ML-Powered Semantic Search for IT Support — Fully Local, Fully Encrypted, Zero Cloud
AssistSupport combines local LLM inference with an ML-powered hybrid search pipeline to generate accurate, KB-informed IT support responses. An ML intent classifier understands query meaning, a cross-encoder reranker sharpens relevance, and a feedback loop continuously improves results — all running on your machine with no data leaving your network.
User asks: "Can I use a flash drive?"
ML Intent: POLICY detected (86% confidence, ML classifier)
Search finds: USB/removable media policy in 21ms
Reranker: Cross-encoder confirms top result relevance
AI drafts: "Per IT Security Policy 4.2, removable storage devices..."
You copy: Paste into Jira — done in under a minute
| Strength | Details |
|---|---|
| ML-Powered Search | TF-IDF + Logistic Regression intent classifier (85.7% accuracy), cross-encoder reranker (ms-marco-MiniLM-L-6-v2), adaptive score fusion |
| Sub-25ms Latency | p50: 8ms, p95: 82ms, avg: 21ms across 3,536 articles — 6x faster than target |
| Fully Offline | All AI inference, search, and encryption run locally. Zero cloud dependencies. No telemetry |
| Military-Grade Encryption | AES-256-CBC (database), AES-256-GCM (tokens), Argon2id key derivation, macOS Keychain integration |
| Compliance Validated | Assessed against HIPAA, GDPR, FISMA, SOC2, ISO 27001, PCI DSS, NIST SP 800-53 |
| Trust-Gated Responses | Confidence modes (answer/clarify/abstain), claim grounding map, citation-aware copy safety for low-confidence output |
| Self-Improving | Feedback loop + KB gap detector surfaces repeated low-confidence/low-rating topics and tracks remediation |
| Ops-Ready | Built-in Operations workspace for deployment preflight/rollback, eval harness runs, triage clustering, and runbook sessions |
| 436 Tests, 90% Coverage | 364 Rust backend + 72 frontend tests. Security, search, ingestion, encryption all covered |
| 190+ API Commands | Expanded Tauri command surface for trust signals, ops workflows, evaluations, integrations, and diagnostics |
Replaced keyword heuristics with a trained ML model. TF-IDF vectorization + Logistic Regression trained on 182 examples achieves 85.7% cross-validation accuracy classifying queries as POLICY, PROCEDURE, REFERENCE, or UNKNOWN — with average confidence jumping from 0.4 to 0.8+.

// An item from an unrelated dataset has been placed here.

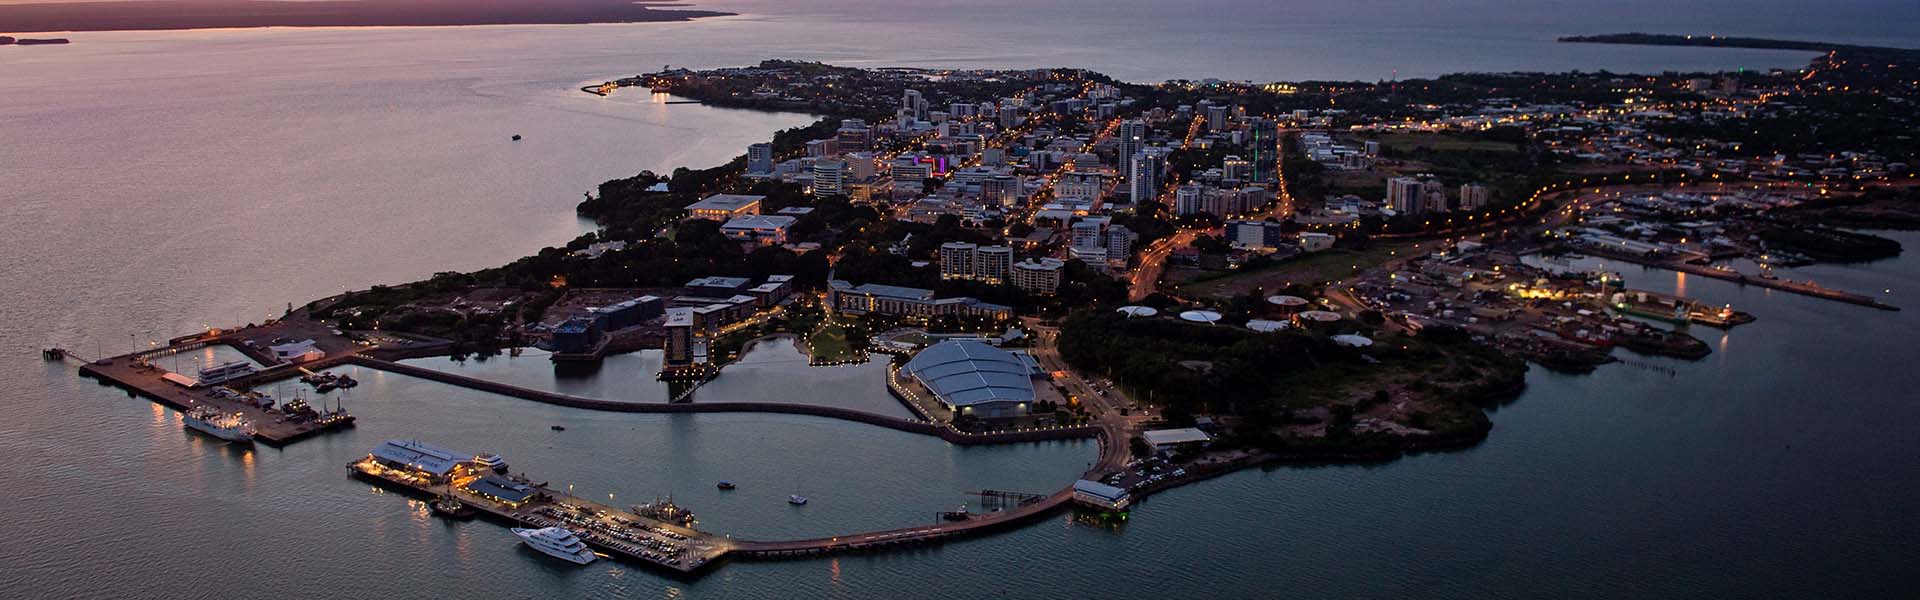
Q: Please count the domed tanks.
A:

A ms-marco-MiniLM-L-6-v2 cross-encoder rescores search candidates after initial retrieval. Blended scoring (15% cross-encoder + 85% fusion) surfaces the most relevant results while filtering noisy content from attachments and related-article sections.

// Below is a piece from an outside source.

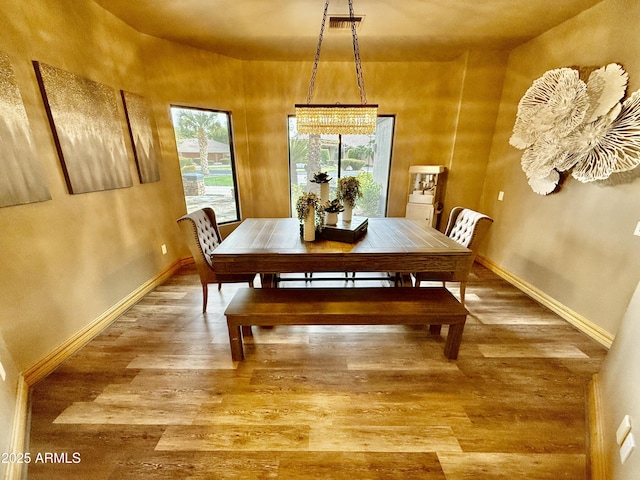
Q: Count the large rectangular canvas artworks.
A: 3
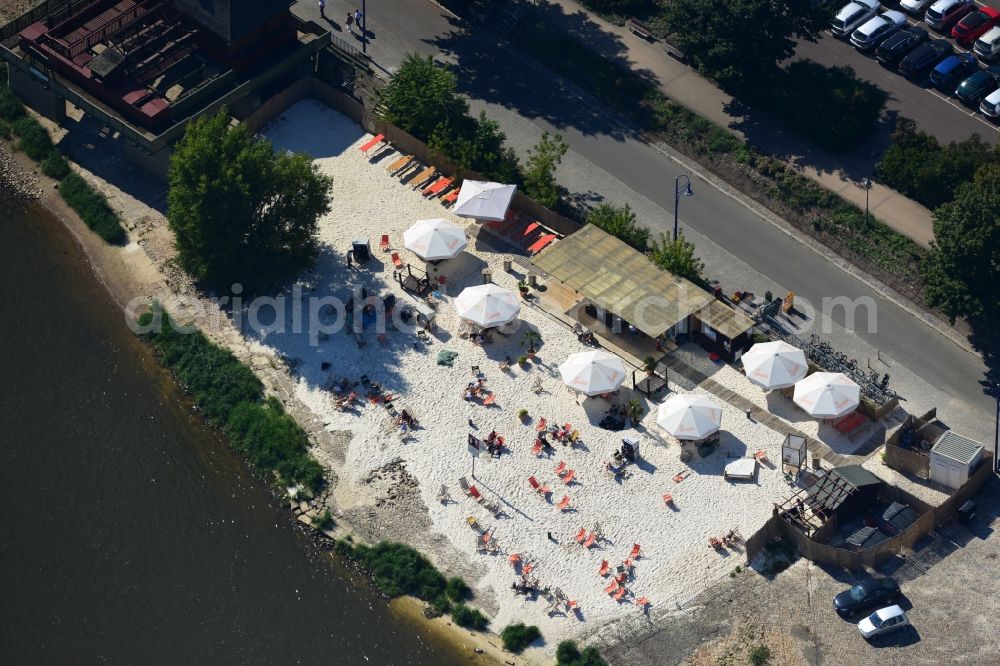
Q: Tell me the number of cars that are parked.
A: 13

User ratings (helpful / not helpful / incorrect) feed back into search scoring. Per-article quality scores (0.5x-1.5x) activate after 3+ ratings, continuously tuning result ranking without manual intervention.
Cleaned 2,912 article titles (avg length 76 -> 57 chars), merged 672 thin chunks into 50 consolidated articles, enriched 40 popular-topic articles, and regenerated 2,597 vector embeddings — raising search quality validation from 20% to 100% on core queries.
BM25 keyword + HNSW vector search across 3,536 articles via PostgreSQL 16 + pgvector, with intent-aware adaptive fusion, category boosting, and live monitoring dashboard.
| Before (keyword search) | Now (ML-powered semantic search) |
|---|---|
| "USB policy" returns 50 docs | "Can I use a flash drive?" returns the right policy |
| "password" returns noise | "How do I reset it?" returns step-by-step guide |
| "VPN" returns networking docs | "Can I work from home?" returns remote work policy |
Generation now returns a confidence assessment (answer / clarify / abstain) and a per-claim grounding map that links claims to cited sources. This adds a trust layer before copy/paste and helps reduce unsupported responses.
A new Ops workspace consolidates deployment safety checks and operational tooling:
- Deployment preflight checks and rollback marking
- Signed artifact verification workflow
- Eval harness run execution + history
- Ticket triage clustering + history
- Runbook session tracking and progression
Low-confidence/unsupported generation events are logged and aggregated into ranked KB gap candidates in Analytics, with status actions (accepted, resolved, ignored) to close the quality loop.
Support for ServiceNow/Slack/Teams configuration records and workspace role mappings has been added to support enterprise rollout patterns.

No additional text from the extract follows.